The compose output shows:
elasticsearch-datanodes_1 | 2015-09-25T00:08:02.144122507Z at org.elasticsearch.transport.TransportService.connectToNodeLight(TransportService.java:220)
elasticsearch-datanodes_1 | 2015-09-25T00:08:02.144126285Z at org.elasticsearch.discovery.zen.ping.unicast.UnicastZenPing$3.run(UnicastZenPing.java:373)
elasticsearch-datanodes_1 | 2015-09-25T00:08:02.144129819Z at java.util.concurrent.ThreadPoolExecutor.runWorker(ThreadPoolExecutor.java:1142)
elasticsearch-datanodes_1 | 2015-09-25T00:08:02.144133297Z at java.util.concurrent.ThreadPoolExecutor$Worker.run(ThreadPoolExecutor.java:617)
elasticsearch-datanodes_1 | 2015-09-25T00:08:02.144136929Z at java.lang.Thread.run(Thread.java:745)

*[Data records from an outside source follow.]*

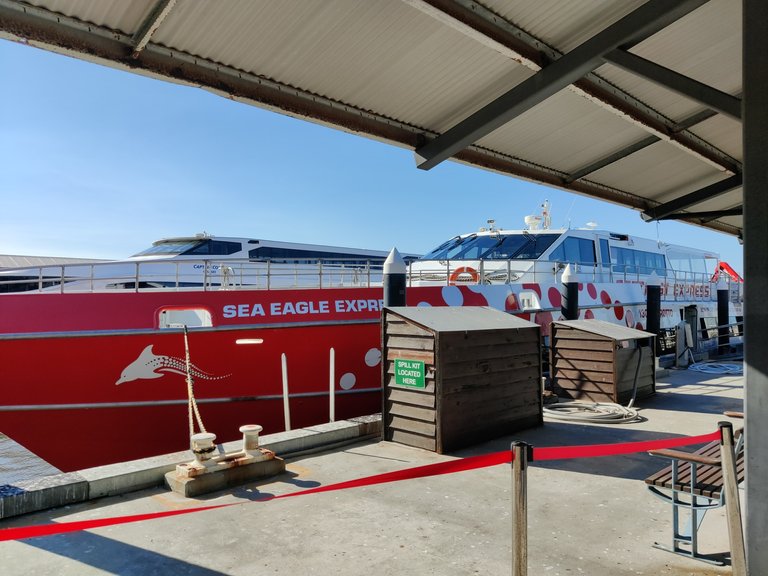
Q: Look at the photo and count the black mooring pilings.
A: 4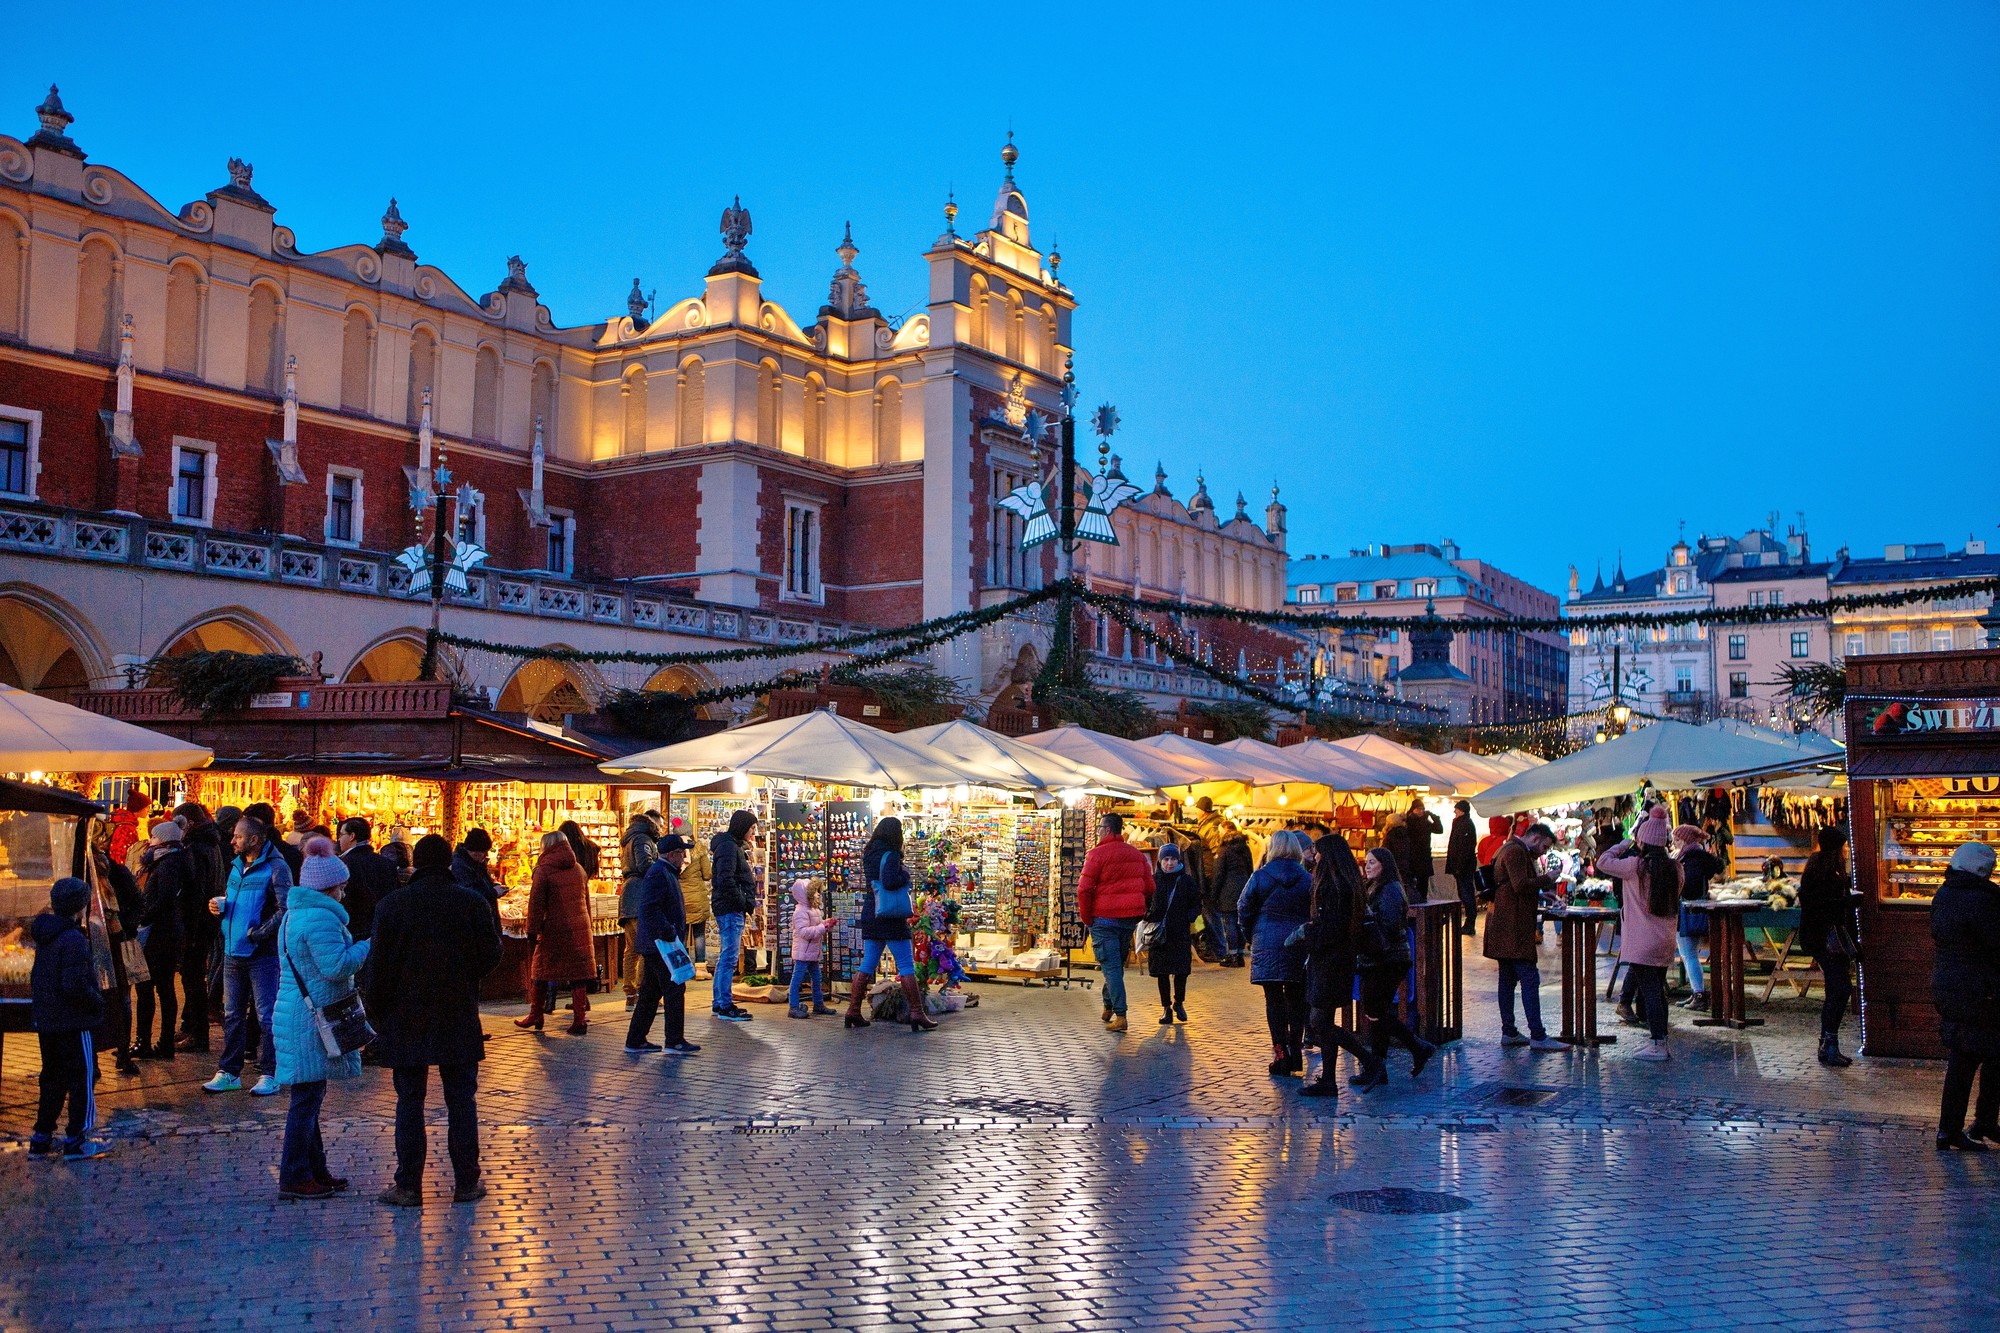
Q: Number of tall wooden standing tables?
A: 2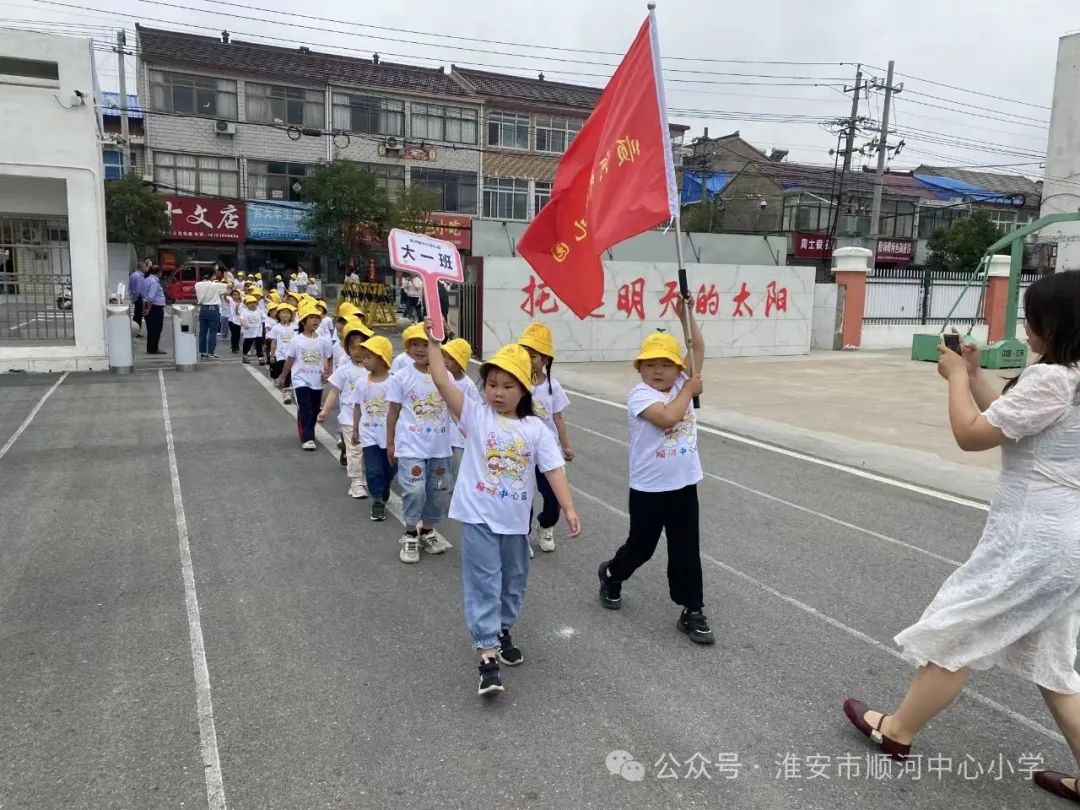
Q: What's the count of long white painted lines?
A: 6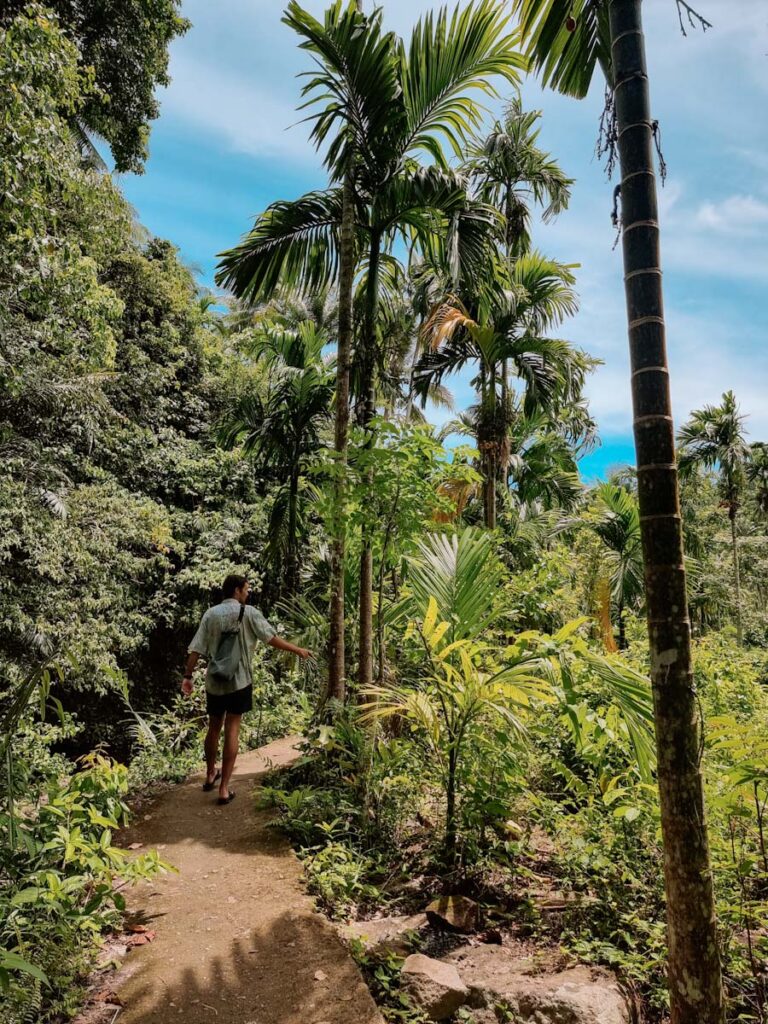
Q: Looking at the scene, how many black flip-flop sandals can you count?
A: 2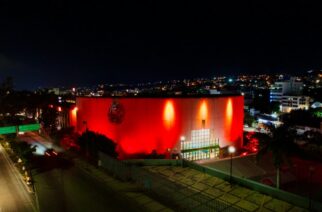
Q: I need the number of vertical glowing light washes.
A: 3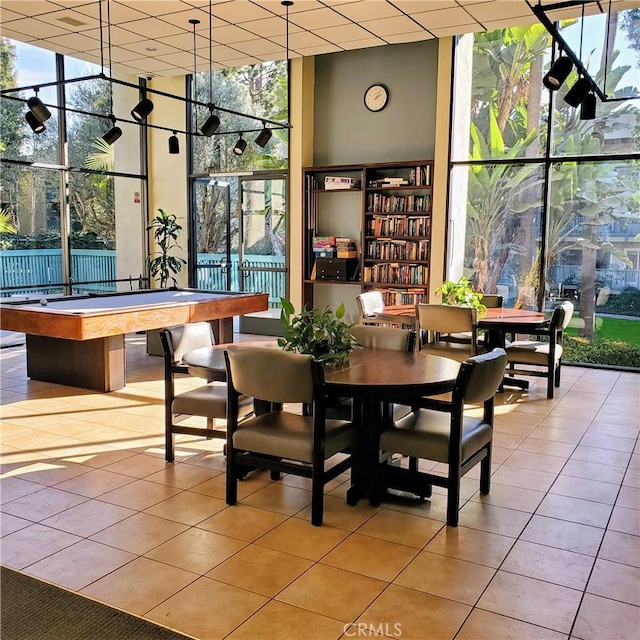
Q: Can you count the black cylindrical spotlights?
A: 11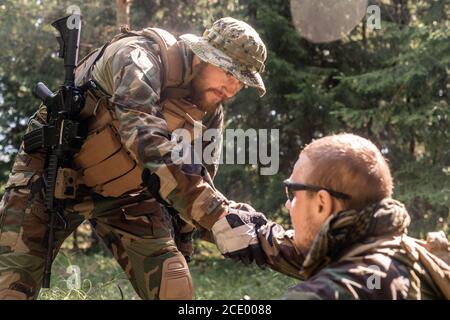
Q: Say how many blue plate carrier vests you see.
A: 0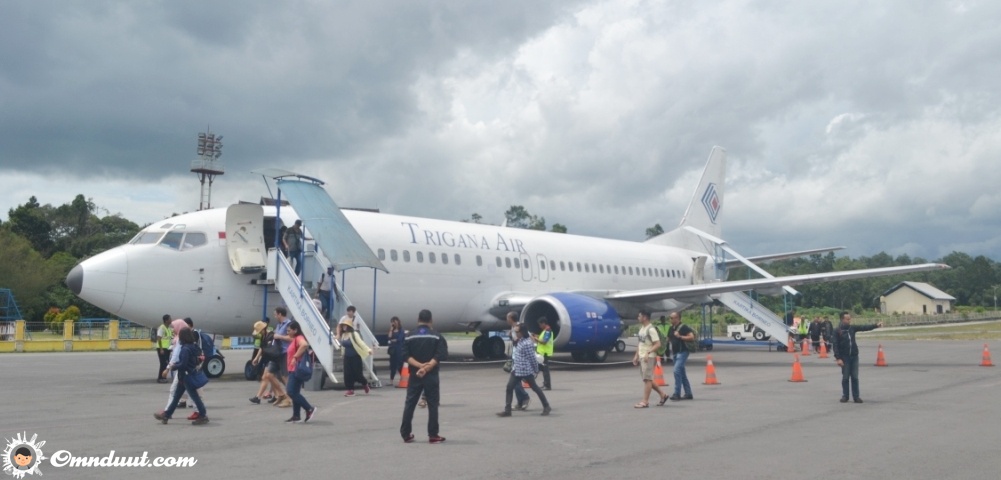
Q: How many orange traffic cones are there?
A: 10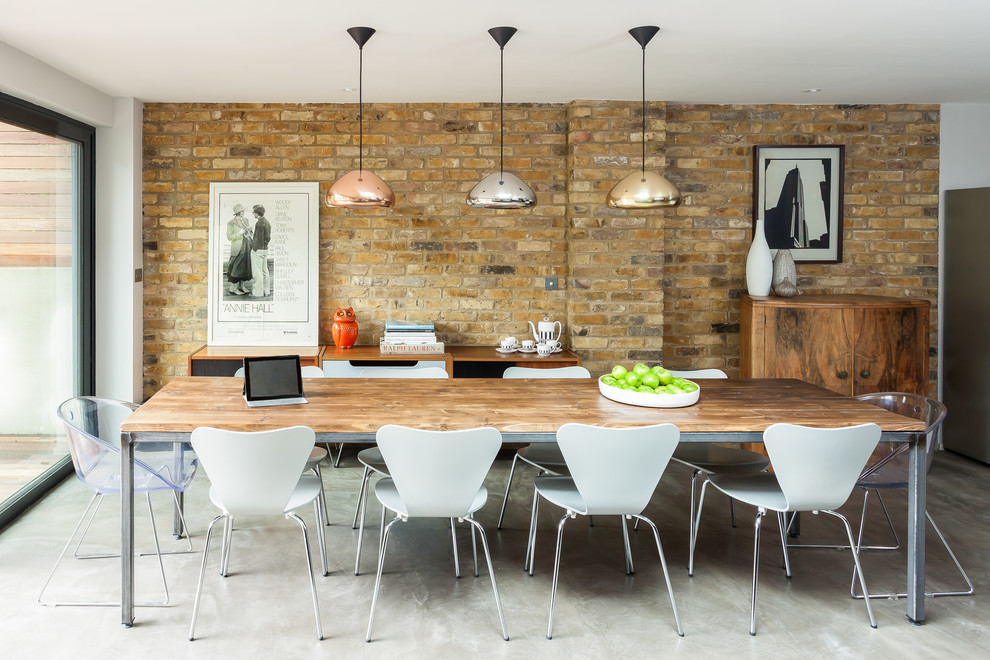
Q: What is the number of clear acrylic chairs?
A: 2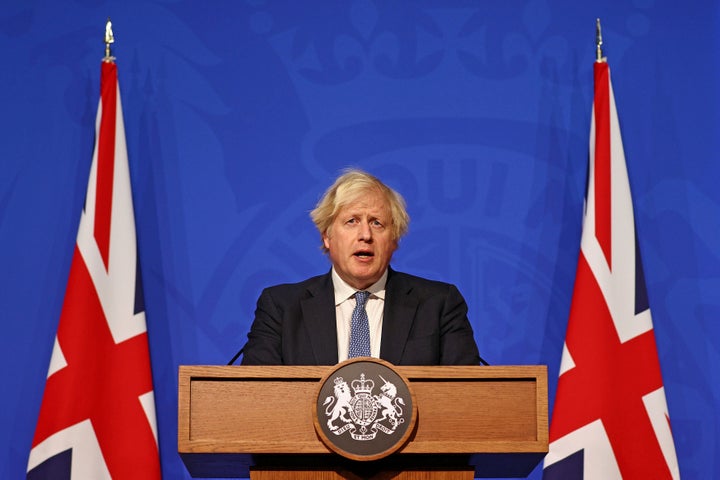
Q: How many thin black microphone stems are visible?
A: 2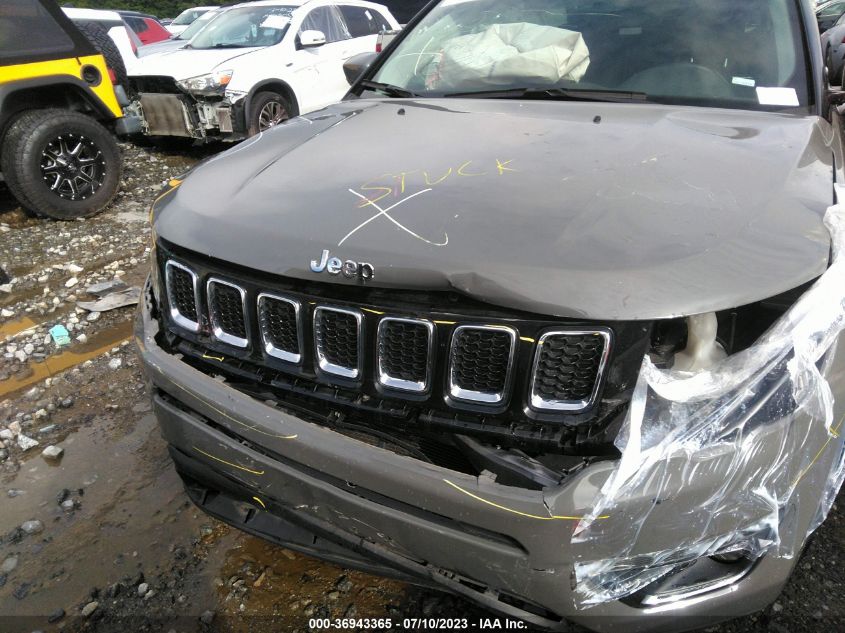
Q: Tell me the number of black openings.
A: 7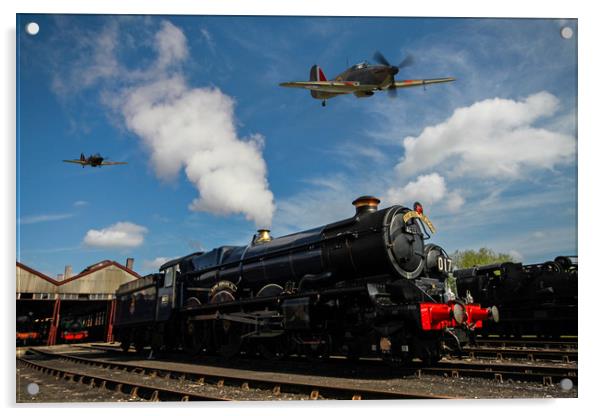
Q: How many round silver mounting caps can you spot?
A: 4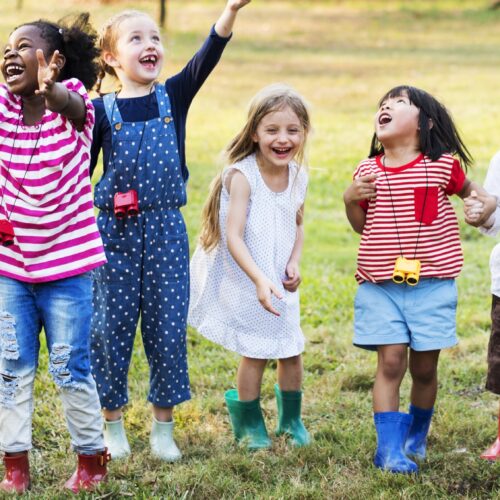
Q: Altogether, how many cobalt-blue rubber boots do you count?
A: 2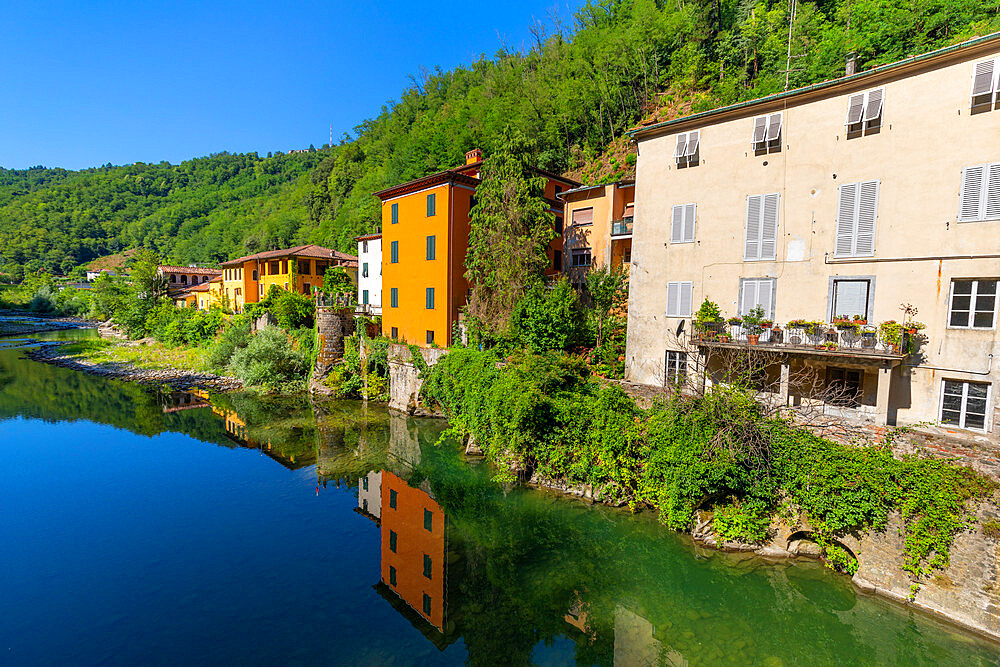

elasticsearch-datanodes_1 | 2015-09-25T00:08:02.144140582Z [2015-09-25 00:08:02,143][WARN ][transport.netty ] [es_elasticsearch-datanodes_1] exception caught on transport layer [[id: 0xdc3b2a8b]], closing connection
elasticsearch-datanodes_1 | 2015-09-25T00:08:02.144144299Z java.nio.channels.UnresolvedAddressException
elasticsearch-datanodes_1 | 2015-09-25T00:08:02.144147696Z at sun.nio.ch.Net.checkAddress(Net.java:101)
and the logs from the Kopf container:
2015/09/24 23:19:10 [emerg] 1#1: host not found in upstream “es-clients:9200” in /etc/nginx/nginx.conf:25
nginx: [emerg] host not found in upstream “es-clients:9200” in /etc/nginx/nginx.conf:25
Error: [Errno 2] No such file or directory: ‘/etc/nginx/nginx.conf.tpl’
The Kopf container has to be destroyed and recreated. We are using the upstream Kopf Docker file, with a couple mods that were submitted but haven’t been accepted upstream, to create the container. Its using a python template instead of confd like the others.
Easiest thing to do is rancher-compose -p es rm -f kopf then recreate… rancher-compose -p es up kopf
9/30/2015 12:04:50 AM2015/09/30 04:04:30 [emerg] 1#1: host not found in upstream “es-clients:9200” in /etc/nginx/nginx.conf:25
9/30/2015 12:04:50 AMnginx: [emerg] host not found in upstream “es-clients:9200” in /etc/nginx/nginx.conf:25
9/30/2015 12:04:52 AMError: [Errno 2] No such file or directory: ‘/etc/nginx/nginx.conf.tpl’
@tdensmore, It looks like the DNS entries are not getting created or are not resolving. Is the master node coming up in your configuration? If so, can you launch a container on another host through the Rancher UI and link it to the master to verify you can ping the container.
You should be able to Curl the master node and get a response. If you can’t, can you check the logs on the network agent for each of your hosts? What version of Rancher / Rancher-compose client are you using?
If you can prove the master is up and reachable from another host, then I’d try launching the datanodes.
Thanks for the help, but unfortunately I have run out of time on my research spike.
You can close this issue. I will pick up on Rancher again in a few weeks.